Chaparral 2014-2015: 23.5 Speaking of the Senate

Speaking of The Senate (April 2015)

Speaking of the Senate: For the Love of Teaching

by Andrew Young

Academic Senate President

 

senate

I teach life lessons in my classes. My wife thinks this is somehow inappropriate, since I teach Math. But I always say, “Where else are they going to learn these important lessons?” One of the life lessons I teach is, “Find something you love to do, then figure out a way to make a living doing that.” Not everyone is fortunate enough to be able to live this lesson, but anyone who does will be happy most of his or her working life.

I always thought that most teachers naturally lived this lesson. We love our field (or else why did we pick the major that we did?). Then, we loved it so much that most of us got multiple degrees in our field. We couldn’t get enough. Finally, when we decided we were done with our education, we went out and started teaching what we loved, helping others see the beauty in the field so dear to us. And we get paid to do it. How great is that?

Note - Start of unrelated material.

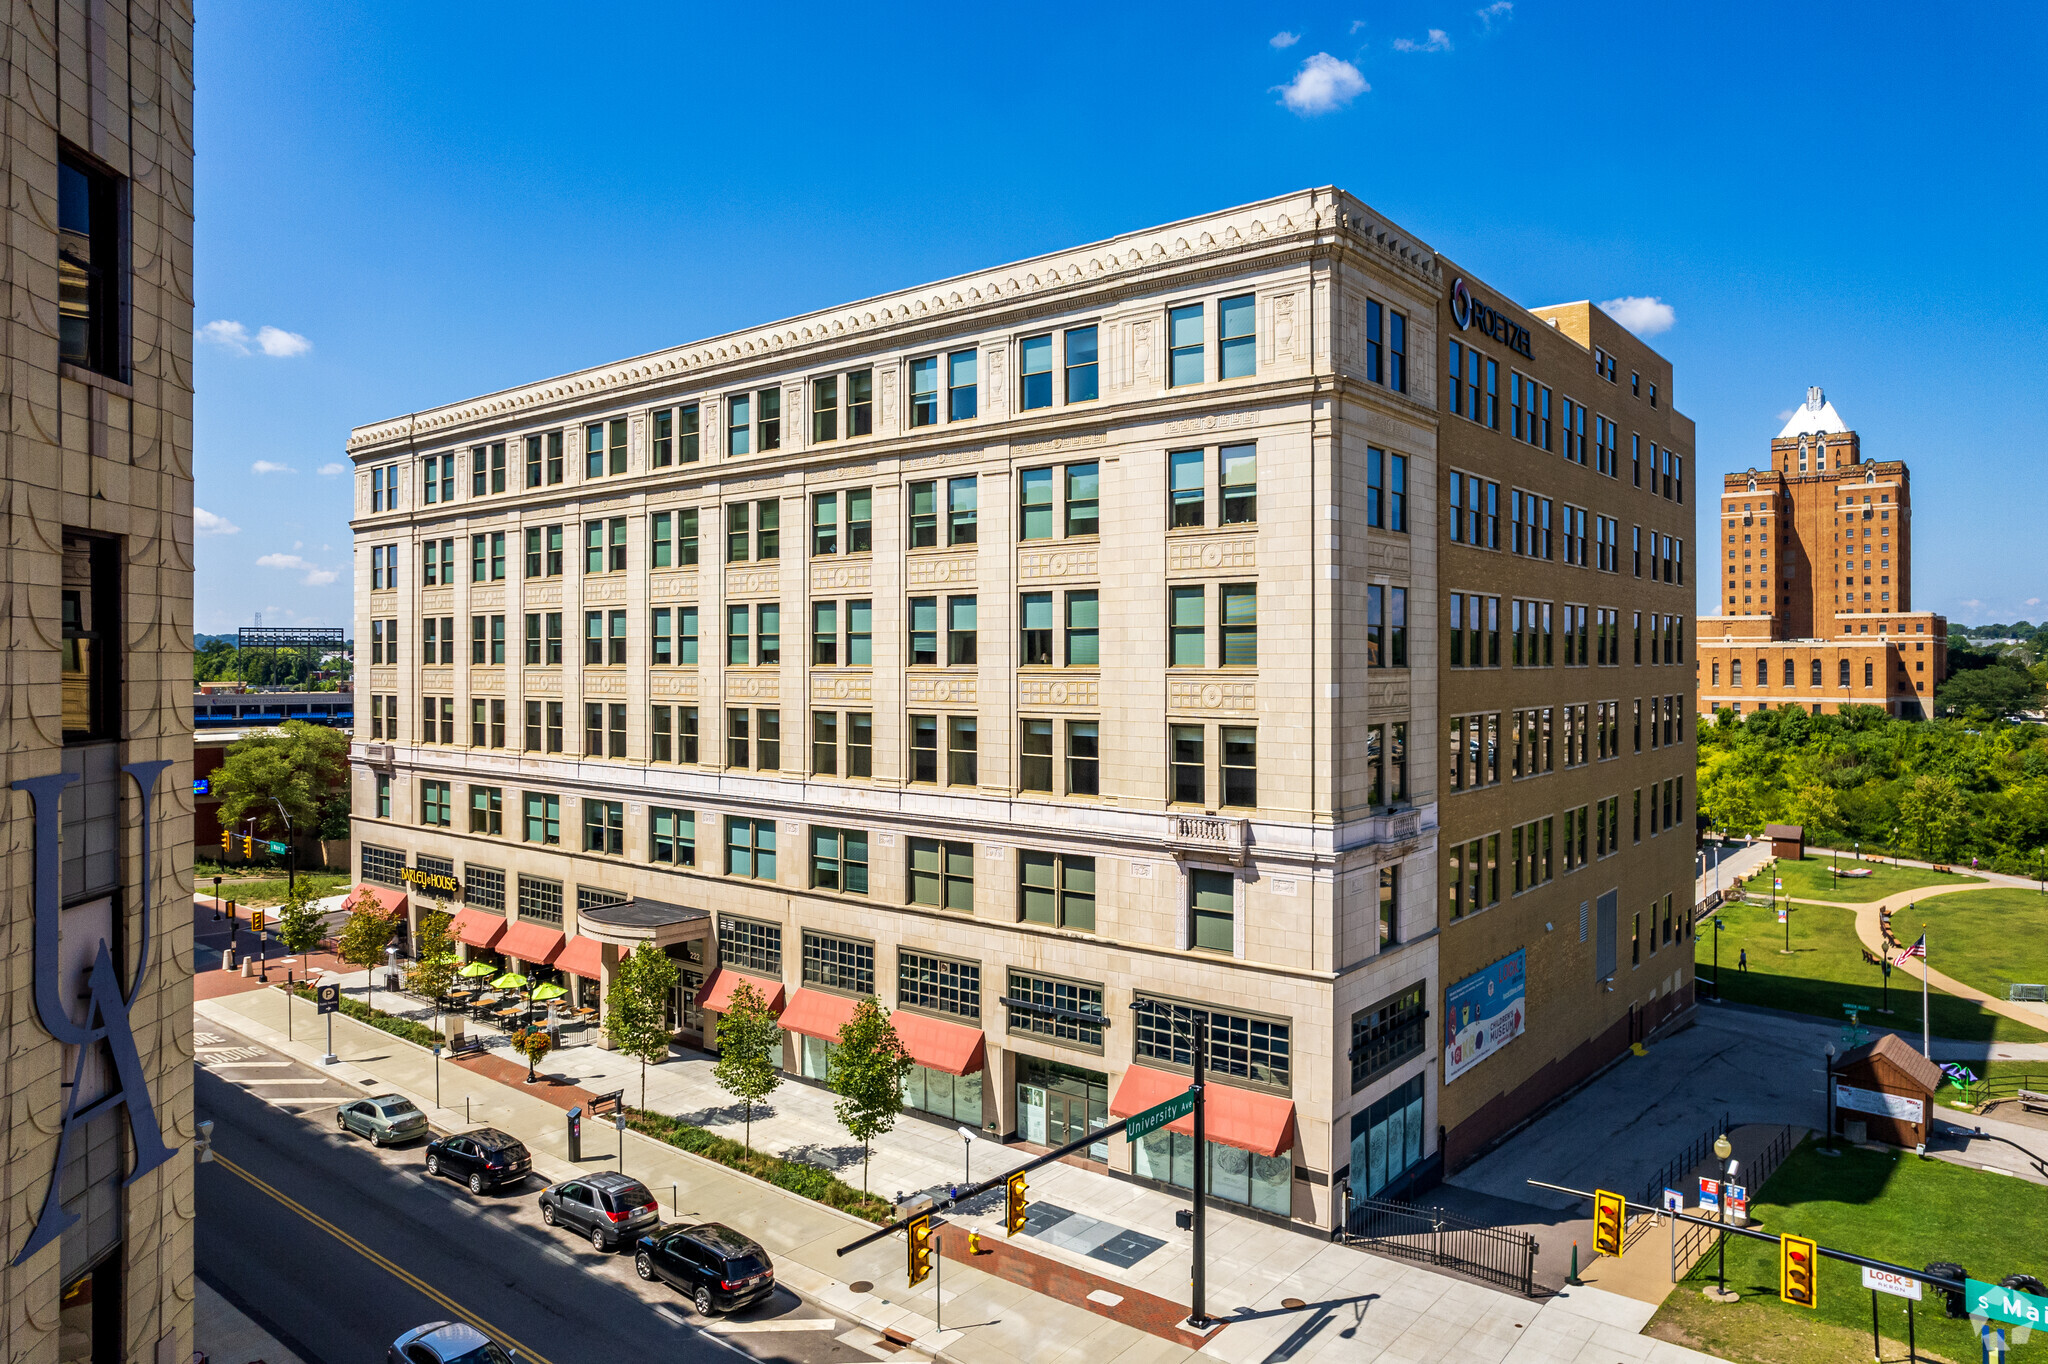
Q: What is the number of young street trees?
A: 6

In an ideal world, this would be a continuing state throughout our professional lives. But the world is not ideal. Sometimes a teacher loses the spark, the enthusiasm, the joy that we felt when we young, idealistic, and perhaps a bit naïve. You might know of a teacher that just seems to be going through the motions, silently counting the days, months, or years until they can retire and “do something fun again.” You might occasionally feel a bit like that yourselves.

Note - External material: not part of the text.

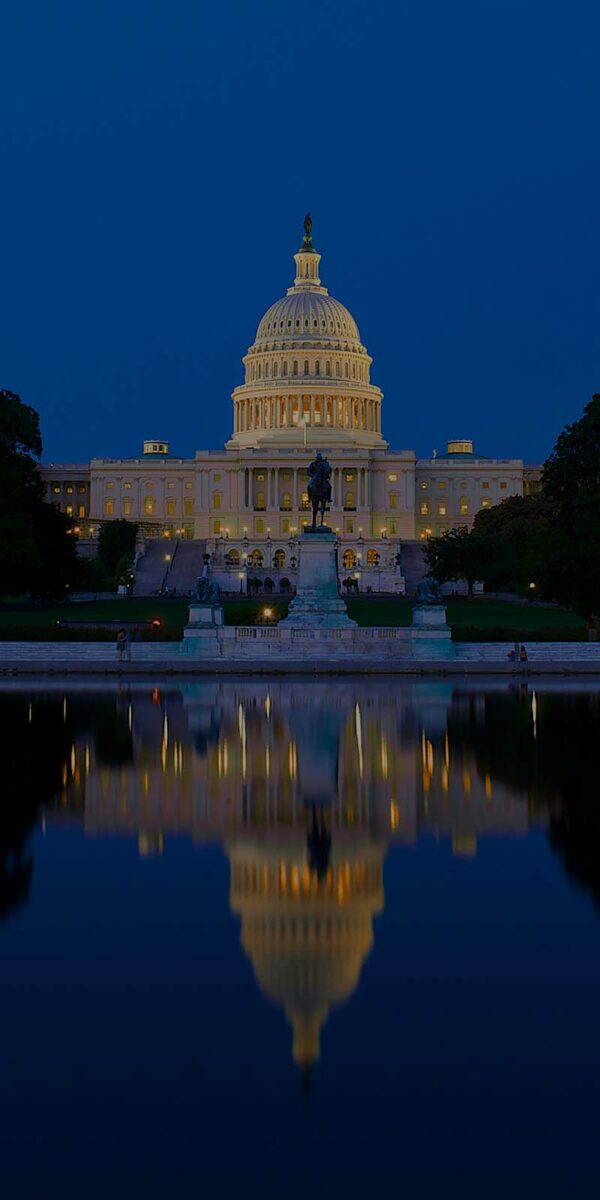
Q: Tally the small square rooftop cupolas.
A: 2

That is when you need to take advantage of the best part about working at a college. There is always something interesting going on. We have special lecture series, art exhibits, and performances that can stimulate your mind and rejuvenate your spirit. If you want to try something new in your classes, either to improve student engagement and success, or just for a change of pace, we have workshops and work groups, and grant funded activities in which you can participate.

We all know about conferences in our fields, but many of us do not take advantage of them. Traveling out of the area can be difficult, but there are many conferences in the Los Angeles and Orange County areas. You don’t have to go to the entire multi-day conference either. There are often single-day rates available. The important thing is to get out there, connect with new people and new ideas, and bring something back that you could try to incorporate into your own work.

Some people are afraid to try something new, because it might not work. Those of us who have worked in science or engineering related areas know that failure is part of the process. Often you have to try ten new things (or more) to find one that actually shows real promise. If you are unwilling to try new things, you can’t make progress. You don’t have to change everything all at once, either. You can try one new approach to one lesson in one class, and if it works, try another. If it doesn’t work, go back to the old, tried and true, approach you used before and look for a different thing to try.

You don’t have to do it alone, either. Find a colleague that teaches a class like the one you teach, and share information about how you approach teaching a particular common topic. A good way to start is something like, “Hey <name of colleague>, do you cover <name of topic> in your class? I am getting a little tired of teaching it the same way all the time, and I know my students could benefit from a fresh approach. How do you introduce this topic?” When they ask, “Why are to talking like that?,” you can blame me, but maybe it will still lead to an interesting conversation.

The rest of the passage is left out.